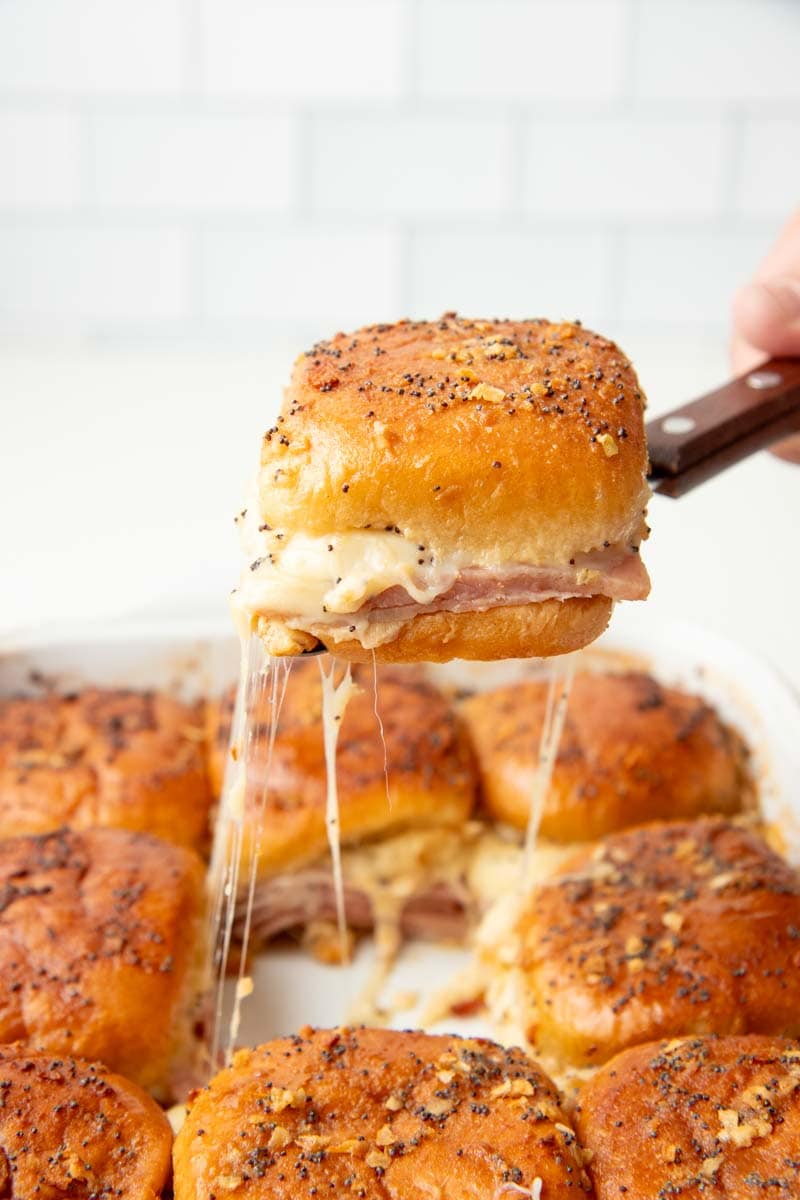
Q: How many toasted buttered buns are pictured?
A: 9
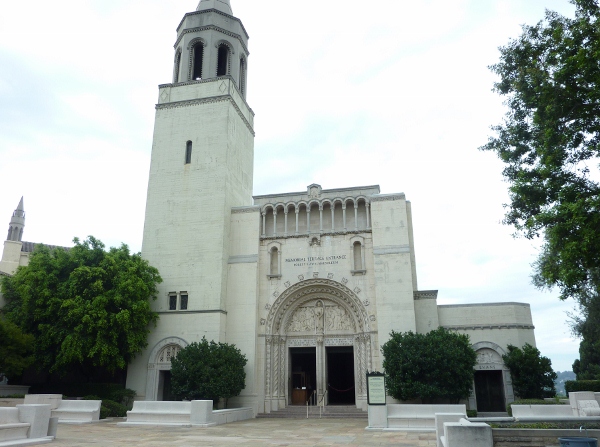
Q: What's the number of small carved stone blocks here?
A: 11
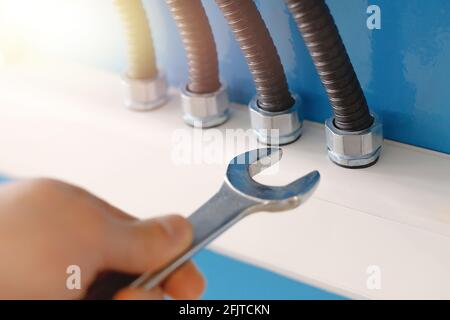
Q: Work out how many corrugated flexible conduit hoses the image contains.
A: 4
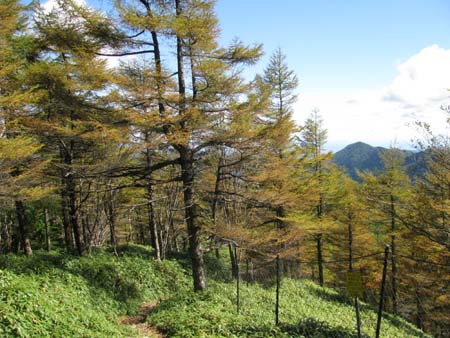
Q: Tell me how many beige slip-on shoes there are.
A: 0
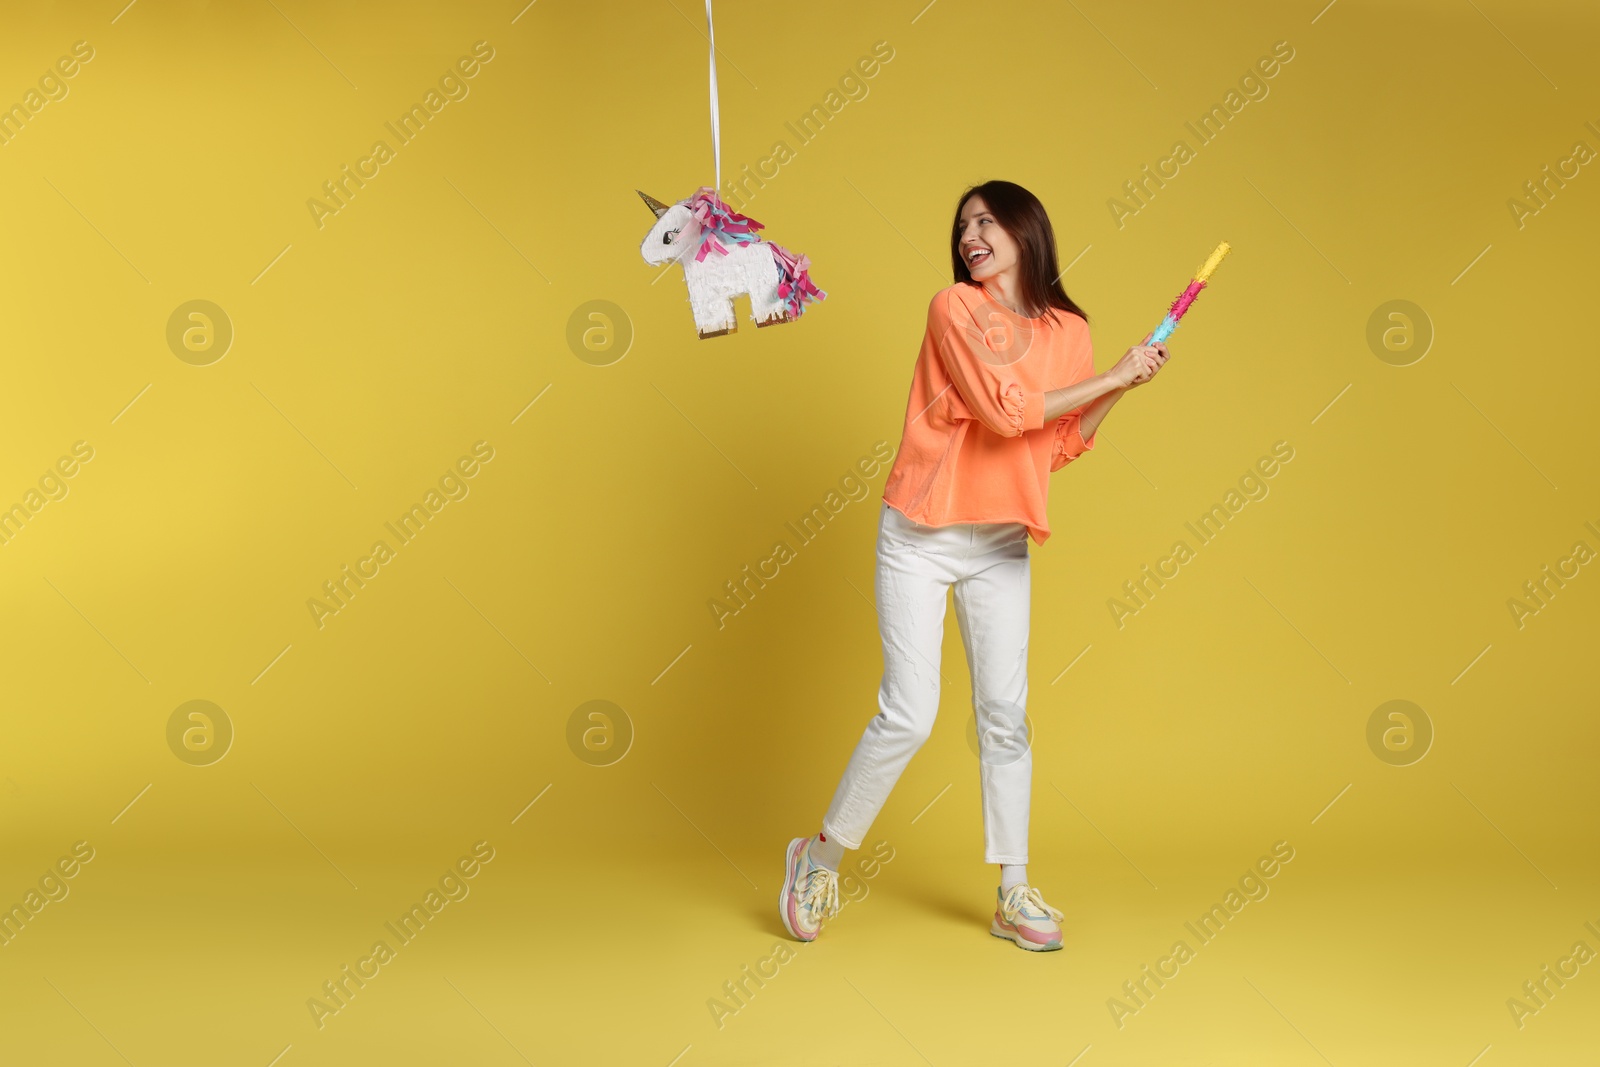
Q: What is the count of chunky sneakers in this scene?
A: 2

★ ★ ★ ★ ★ ★ ★

[Task details]:
Provide nothing but the number of lines in the material above in which the string "What" is found.

[Solved exercise]:
2